EPJ D Highlight - Ionisation mechanisms of captive atoms struck by light matter

Ejected electron spectrum of the bare and caged hydrogen atom subjected to an external light pulse.

Physicists elucidate the effects of light rays falling onto hydrogen atoms trapped in a carbon atom cage

Light interacting with hydrogen atoms enclosed in hollow cages composed of carbon atoms - referred to as fullerene material - produces ionisation. This phenomenon, which has been the subject of intense theoretical scrutiny, is particularly interesting because the light rays can have dramatic effects in inducing small external energy potentials. Specifically, they alter the structural and dynamic properties of the atoms confined within the fullerene molecule. Ana Frapiccini from the CONICET research centre at the Universidad Nacional del Sur, in Bahía Blanca, Argentina, and colleagues have just published a study in EPJ D explaining the theory behind the ionisation. Applications of this process include drug delivery, quantum computation, photovoltaics and hydrogen storage.
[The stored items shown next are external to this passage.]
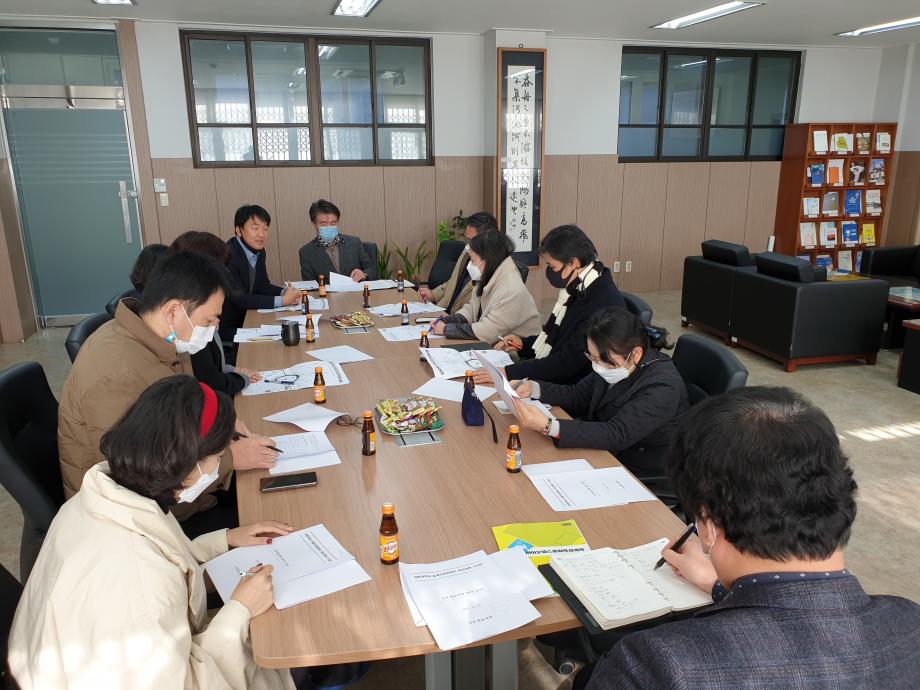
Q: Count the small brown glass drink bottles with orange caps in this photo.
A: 12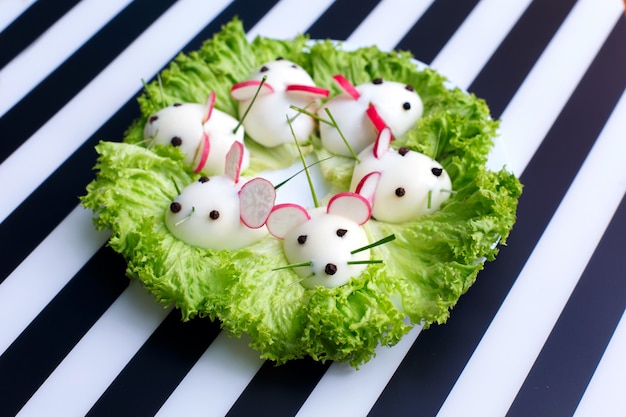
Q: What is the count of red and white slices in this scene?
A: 12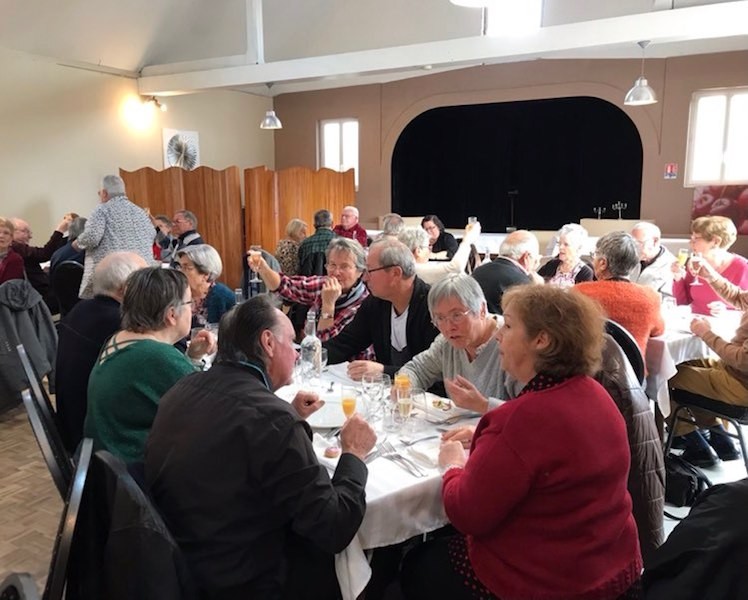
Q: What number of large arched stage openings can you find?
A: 1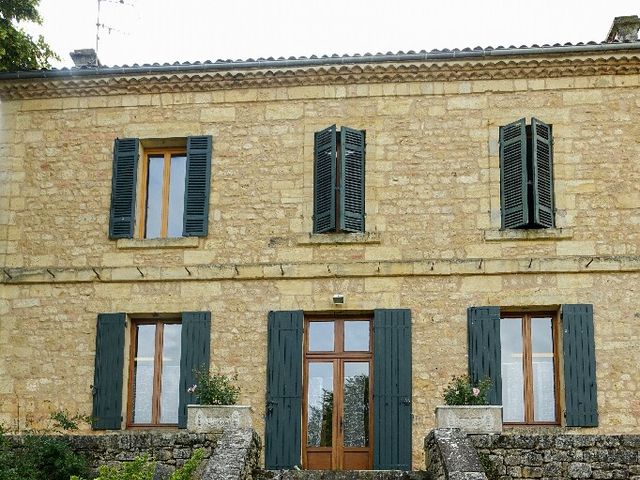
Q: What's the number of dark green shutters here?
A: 12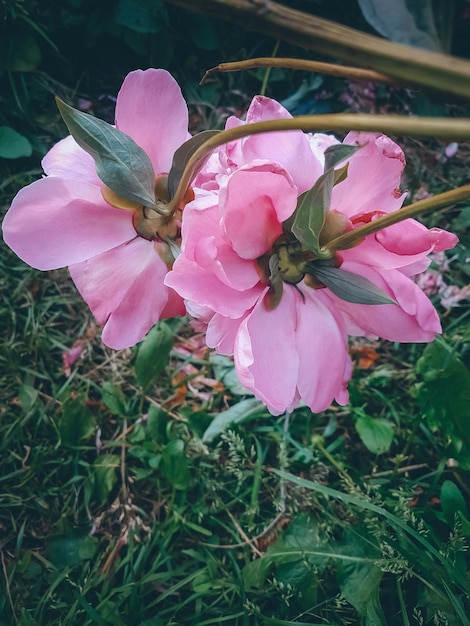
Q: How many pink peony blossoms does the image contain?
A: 2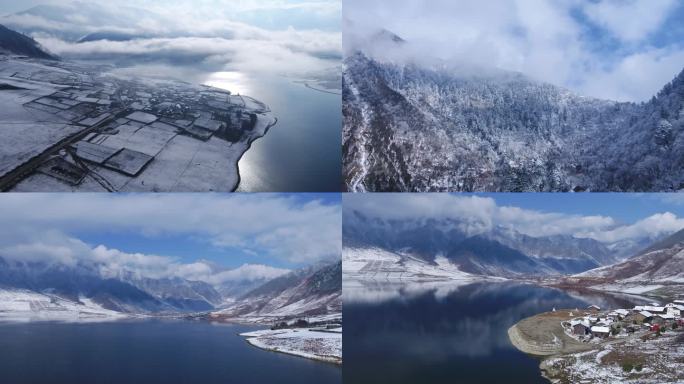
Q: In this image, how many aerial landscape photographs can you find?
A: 4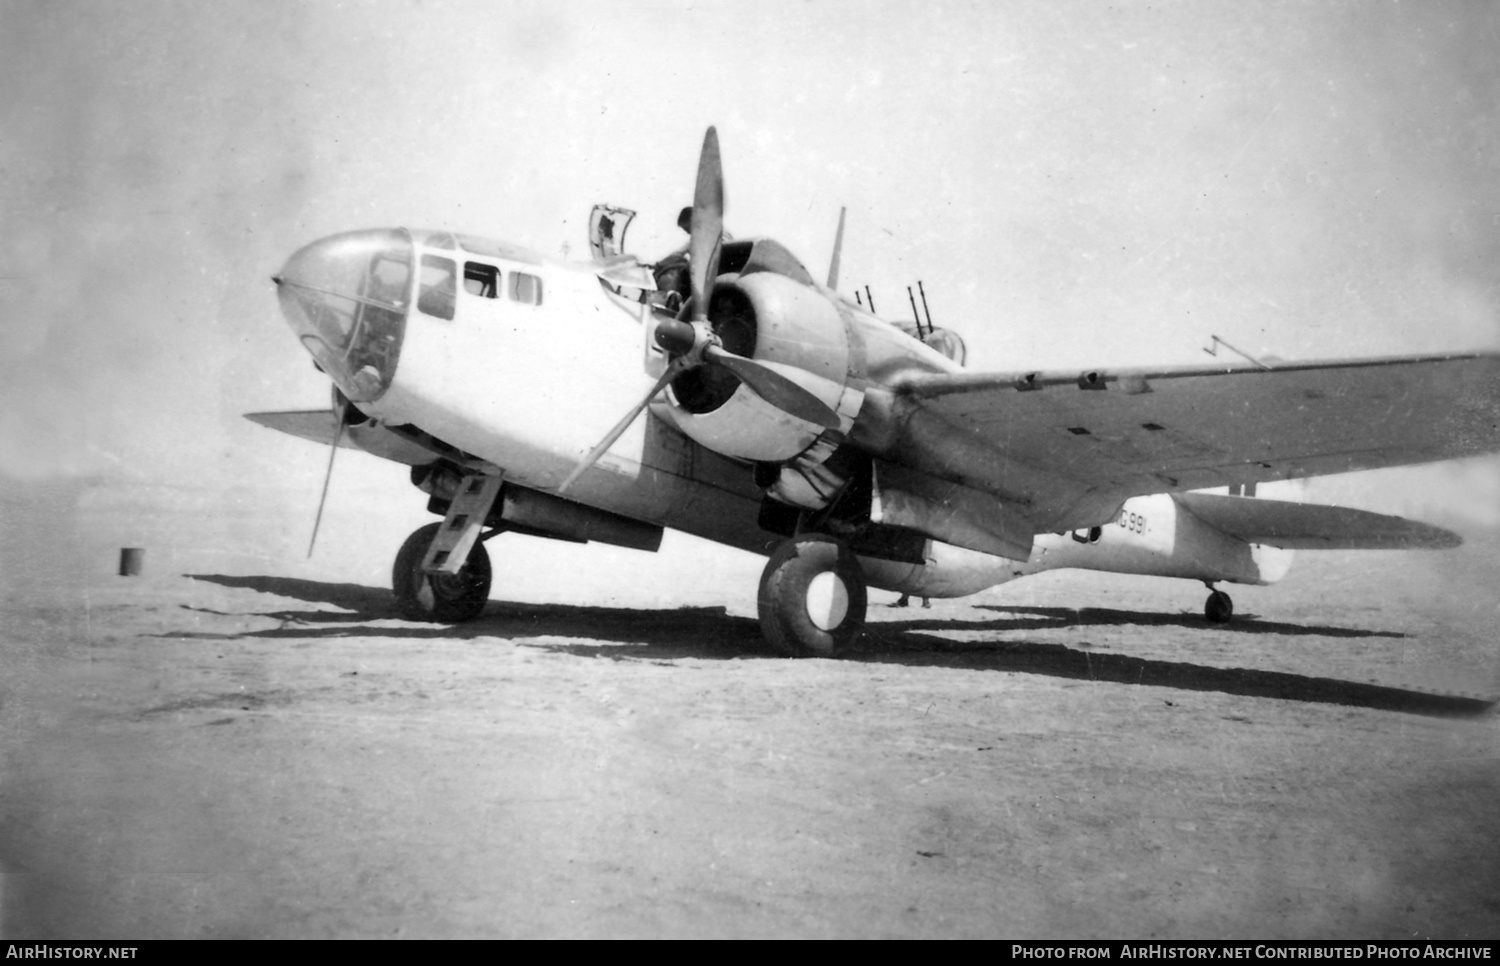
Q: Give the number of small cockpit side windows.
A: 3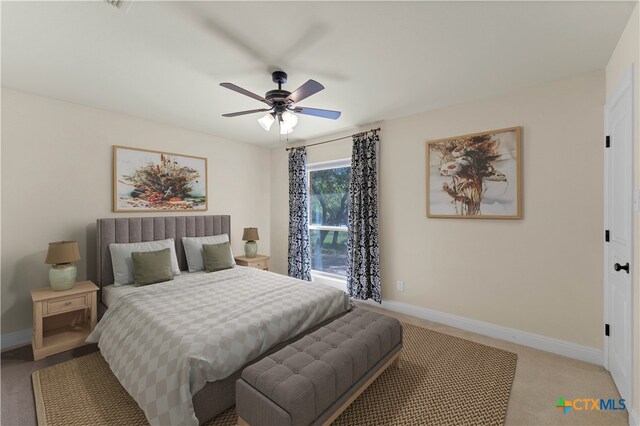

In this study, the authors have developed a methodology to solve the Schrödinger equation describing the behaviour, over time, of an atom interacting with an external light pulse. This yields a theoretical description of how external light rays affect the energy levels of the hydrogen atoms trapped inside the fullerenes. By solving the equation, the authors have successfully transformed the problem into a much simpler equation, which accounts for the scattering effect of light on the captive atoms.

Thus, they turned their attempt to arrive at a theoretical understanding of ionisation into a study of a simpler semi-empirical model of the energy potentials - which are local, spherically symmetric, and considered to be constant.

Frapiccini and colleagues thus reveal in this study key aspects of the ionisation process on atoms trapped inside a fullerene molecule. The authors then test their theory using an application based on studying the influence of the confinement of a hydrogen atom in fullerene cages of two different sizes; namely C36 and C60. They conclude that the fullerene cage acts as a captor for the electron, which is ionised inside the cage, when subjected to a laser pulse of the same intensity as the difference between the lower energy levels.